The county has not delineated, exactly, where the memorial will be erected, although it is assumed it will be somewhere near the grounds of the Inland Regional Center. How much, precisely, the county will be willing to pay the artist, i.e., sculptor, to create the work has not been set. This is a problematic issue because some believe the county must pay a substantial amount of money for the memorial so as to not slight the victims and their survivors, as if the amount of taxpayer money to be expended will in some fashion equate to the degree of esteem in which the victims and their families are held. A counterpoint to that somewhat absurd equation was given by Robert Fredericks, of the Redlands-based firm Lindsey Fredericks Employee Benefits & Insurance Services, LLC.
“It is fitting that such a memorial be established,” Fredericks said. “However, that memorial will be tarnished for a generation in the living memories of every survivor and the families of the victims you memorialize as they suffer for the rest of their lives the psychiatric scars of the willful neglect of the county and this board as they deny the medical care for these survivors under your self-funded workers comp[ensation] plan. In the last week I have learned of utilization denials of counseling treatment for PTSD [post traumatic stress depression] for these survivors. Given the history of denials of medical treatment by utilization review in the preceding 15 months, I predicted after considerable research the treatment for PTSD would be denied by utilization review. Of four survivors I know personally, three have had PTSD treatment denied. One was denied counseling and benefits for 19 months and after 12 approved sessions, further treatments were denied. PTSD is a multi-year, prolonged condition. The longer it goes untreated, the more deeply embedded the condition becomes. It can actually permanently change the structure and chemistry of the brain. While some people subjected to the same trauma are unaffected with PTSD, others are, and it can become permanent and irreversible. For some of the survivors with PTSD, they will have a lifetime of haunting effects, their own private memorial, which will pay regular spectral visitations.”
In his comments, Fredericks made direct reference to supervisors Gonzales and Hagman, neither of who was present. He spoke as if both were on the dais.

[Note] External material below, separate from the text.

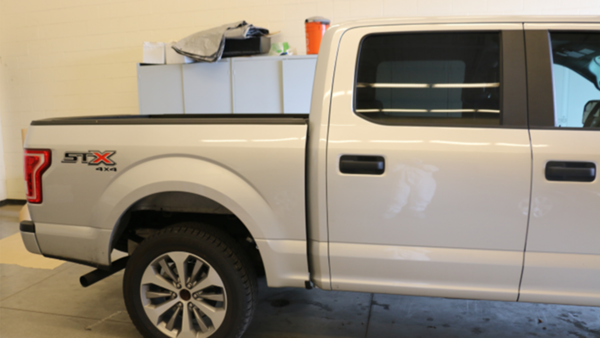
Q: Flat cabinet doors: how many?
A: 4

“It is ironic that Josie Gonzales, a respected member of the board, is the head of the memorial committee,” said Fredericks. “It is you who told a survivor at the 12-2-2016 anniversary memorial service, ‘We cannot override utilization review. If we did it for you, we would have to do it for all the county employees.’ Supervisor Hagman, you were with Supervisor Gonzales when she made this comment. This [was] only days after the California State Department of Industrial Relations advised the county CEO and board on the day of the special board meeting of November 29, 2016, ‘This is a unique situation, which requires extraordinary action.’ You can override utilization review. It has never been a matter of ‘we can’t’ but instead of ‘we won’t.’ Many other employers with self-funded workers comp[ensation] plans with less compelling claims choose to override utilization review. I would encourage you to table the $175,000 contract and repurpose those dollars as well as the reserve fund for the memorial to provide the PTSD treatment these survivors need and deserve.”